◆ **Requirement**: Verbatim transcription with images omitted: return the entries below in full.
───── Available data
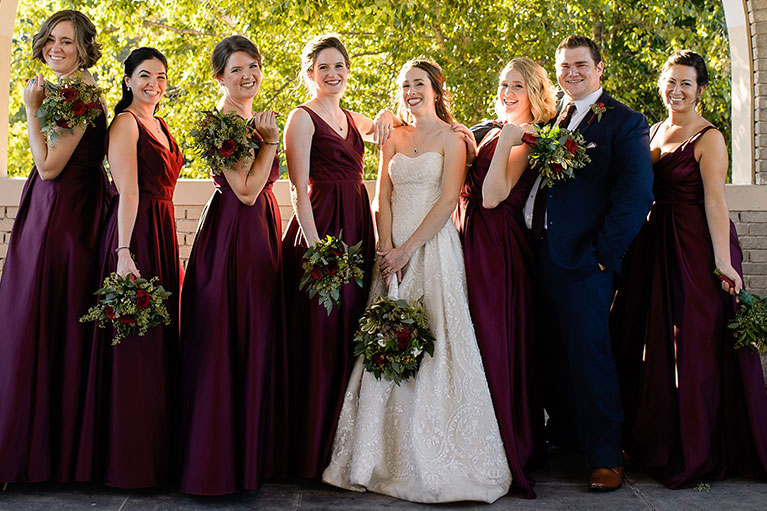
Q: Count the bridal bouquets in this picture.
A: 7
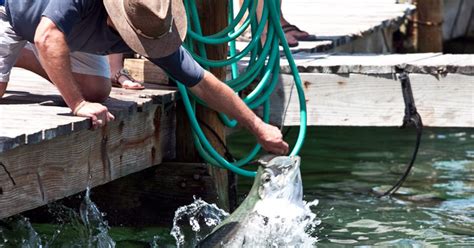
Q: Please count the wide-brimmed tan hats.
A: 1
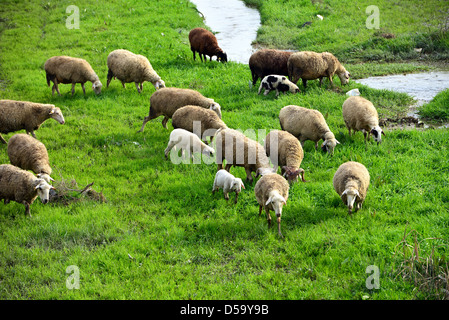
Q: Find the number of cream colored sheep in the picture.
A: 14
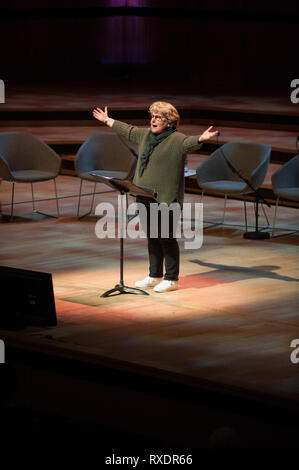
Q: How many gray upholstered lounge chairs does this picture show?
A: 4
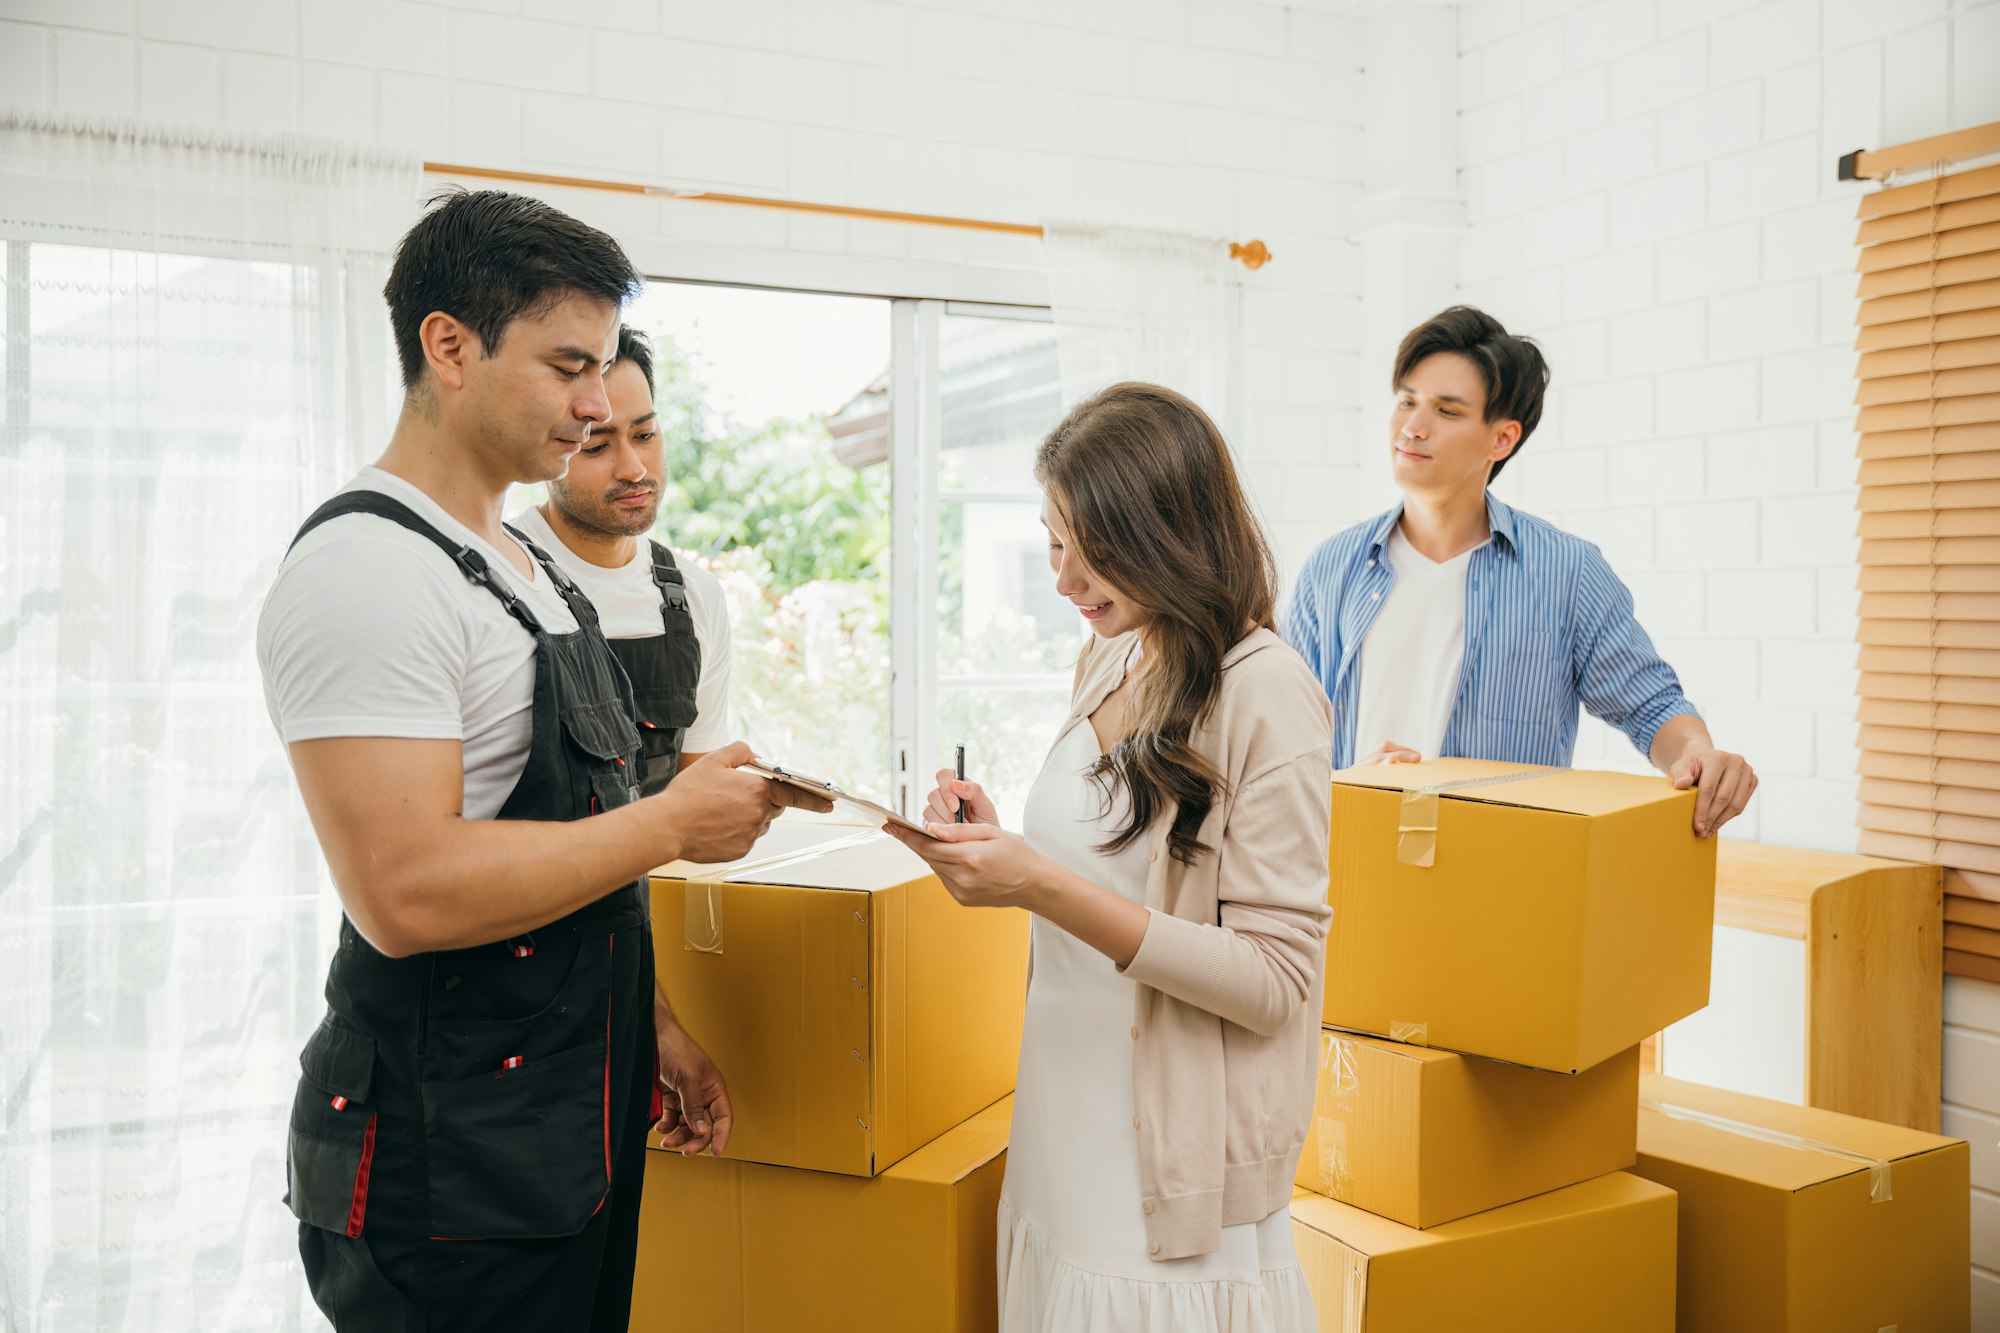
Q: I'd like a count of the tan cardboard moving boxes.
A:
──────────
◆ **Solved exercise**:
Q: Count the bridal bouquets in this picture.
A: 7
Q: Please count the wide-brimmed tan hats.
A: 1
Q: Find the number of cream colored sheep in the picture.
A: 14
Q: How many gray upholstered lounge chairs does this picture show?
A: 4
Q: I'd like a count of the tan cardboard moving boxes.
A:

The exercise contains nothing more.